In those days, it was hard to imagine a time when the population would suddenly, en masse, get used to the idea of video calling as a part of the day-to-day norm. But here we are, just a couple of months later, and the future predicted by all that old sci-fi has come to pass for utterly unexpected reasons.

In response to that tweet, a friend of mine recommended a book that explored the same topic. Because Internet is a 2019 book by Canadian linguistics expert Gretchen McCulloch, and explores how the internet has changed, and continues to change, language and communication. It’s a fabulous read, breezy and engaging with at least one startlingly good insight on almost every page. And in it, McCulloch offers her thoughts on why video calling was (at that point) yet to truly take off:

With a robust norm of always answering a ringing phone and no efficient way to plan a phone call except via the same medium, the risk was too great of catching someone unclothed or with a messy house in the background. Picking up a videocall out of the blue was simply too awkward to contemplate.

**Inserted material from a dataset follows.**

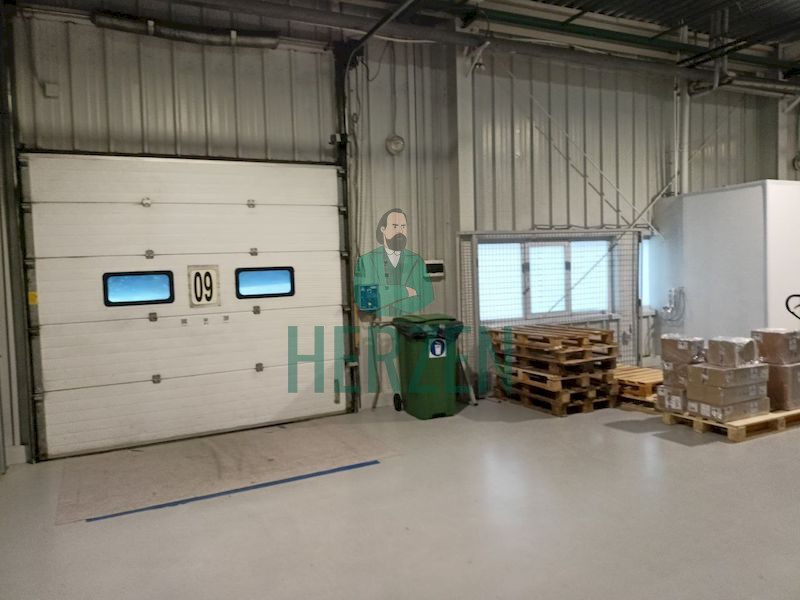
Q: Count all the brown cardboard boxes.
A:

McCulloch goes on, however, to suggest that the growing ubiquity of chat-style messaging was actually helping video calling along the way to becoming accepted:

Since every videochat program includes a text messaging feature, you can plan a videochat before committing to one (“hey, you ready to skype?” “just give me 2 min”) and this awkwardness vanishes: you have the option to decline via text where no one can see you, or a minute to scramble into a decent-looking shirt. Paradoxically, having access to the lesser intrusiveness of chat conversations makes it easier to have higher-bandwidth conversations in video.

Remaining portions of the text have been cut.